__Data for the task__:
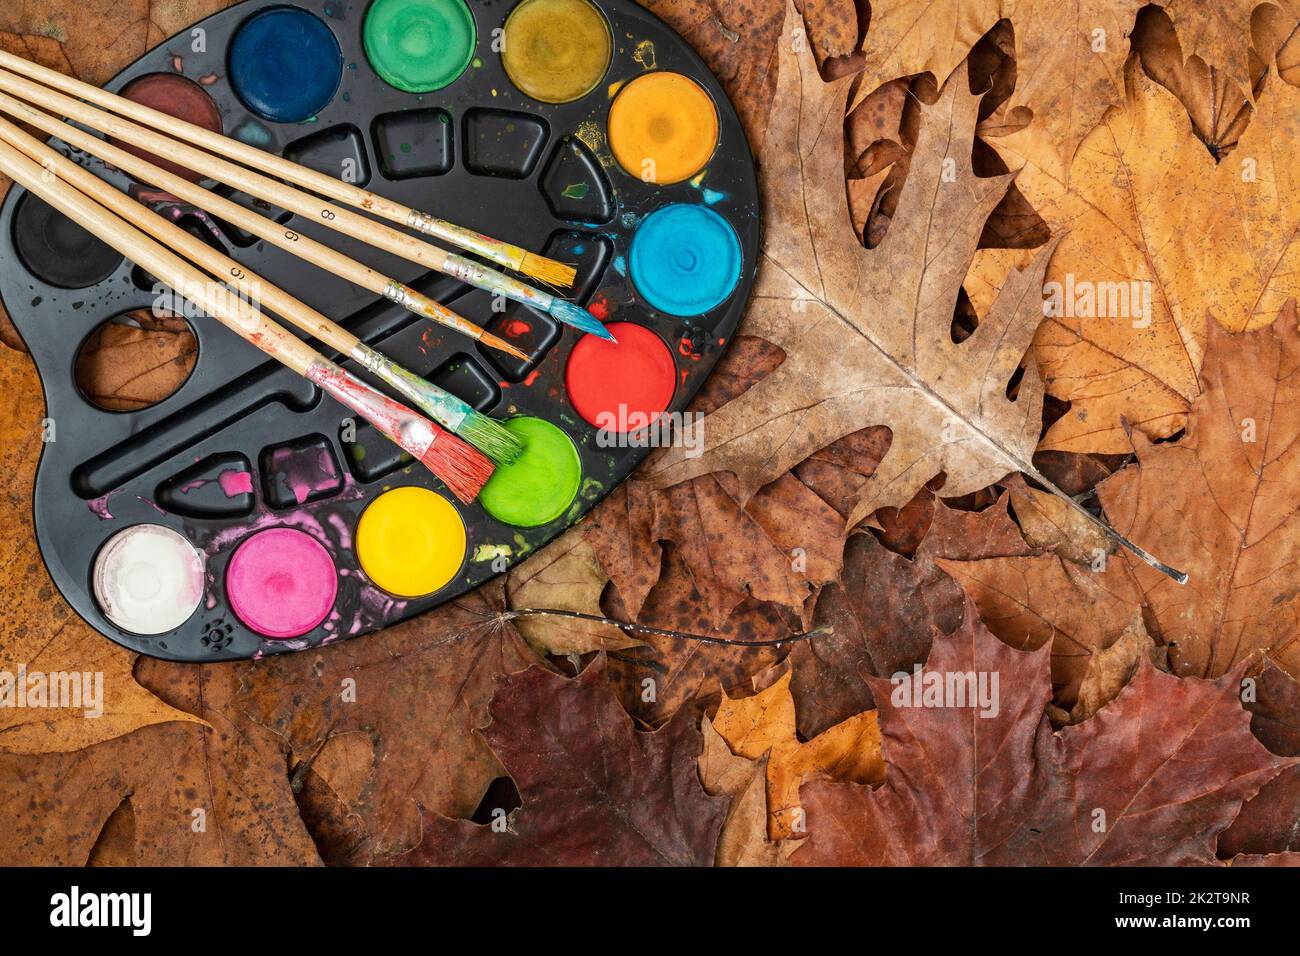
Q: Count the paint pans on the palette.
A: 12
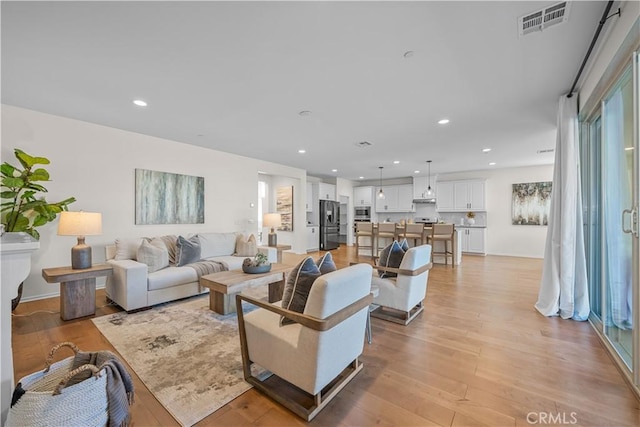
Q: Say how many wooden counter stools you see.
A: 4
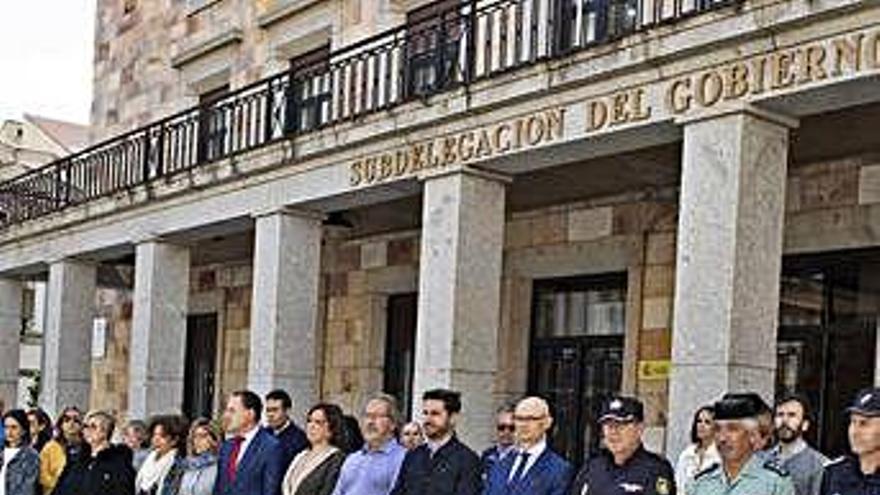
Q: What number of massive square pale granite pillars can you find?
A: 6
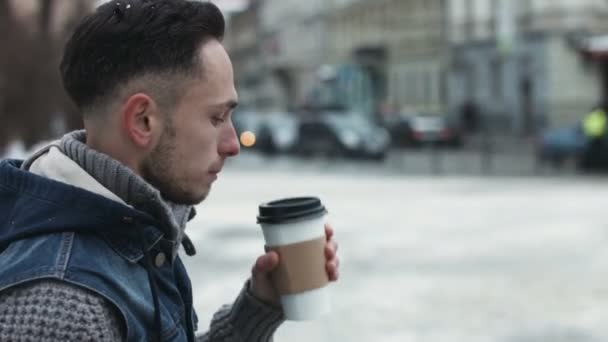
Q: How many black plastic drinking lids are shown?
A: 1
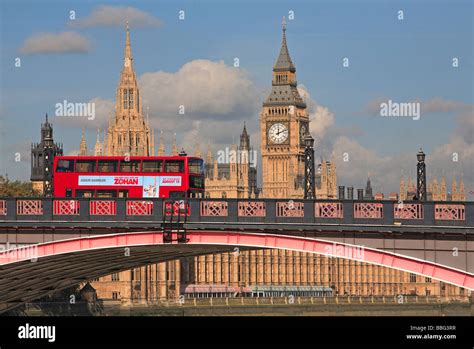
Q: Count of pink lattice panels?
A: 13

--

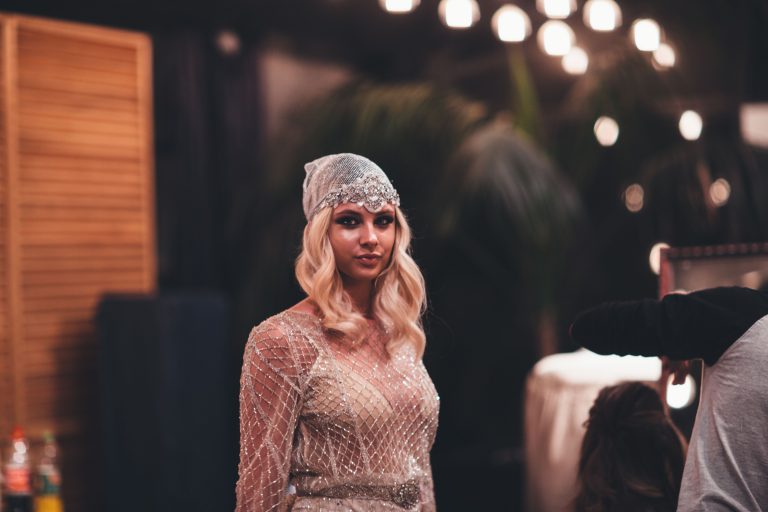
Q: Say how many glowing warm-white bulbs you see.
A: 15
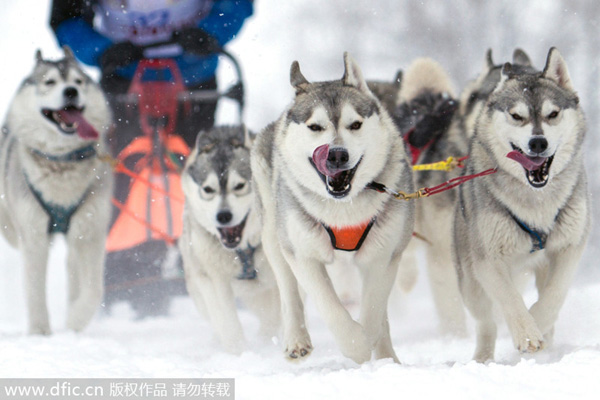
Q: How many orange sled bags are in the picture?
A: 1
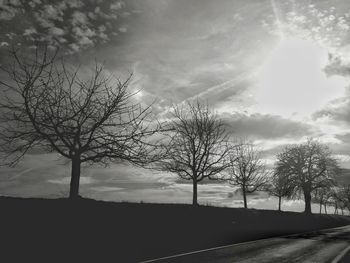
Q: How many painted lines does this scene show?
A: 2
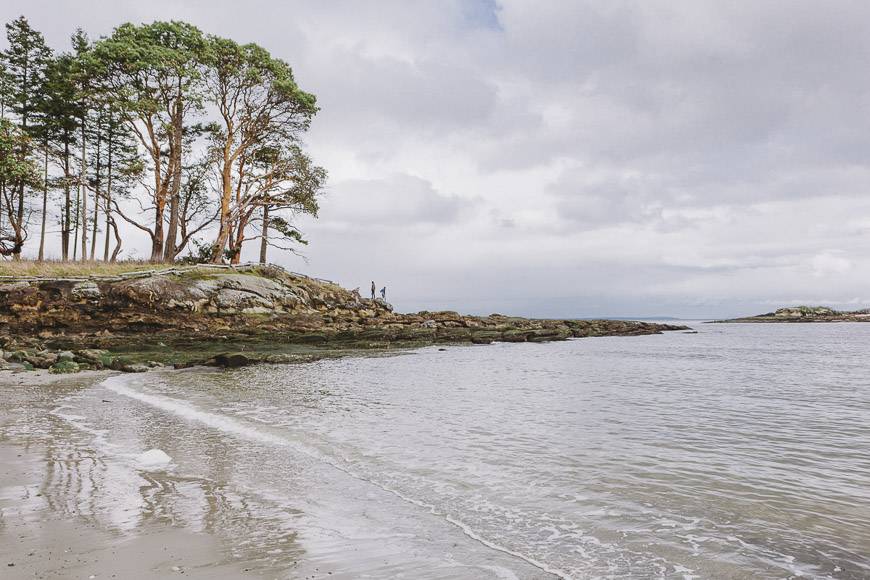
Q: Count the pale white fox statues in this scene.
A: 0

--

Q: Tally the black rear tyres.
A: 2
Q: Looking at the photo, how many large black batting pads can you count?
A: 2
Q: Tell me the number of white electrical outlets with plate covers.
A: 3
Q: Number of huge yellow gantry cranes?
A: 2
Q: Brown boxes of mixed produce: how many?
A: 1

__What you are asked to do__: The answer should consist of every line above in which "white" appears.

__Task answer__:
Q: Say how many glowing warm-white bulbs you see.
Q: Count the pale white fox statues in this scene.
Q: Tell me the number of white electrical outlets with plate covers.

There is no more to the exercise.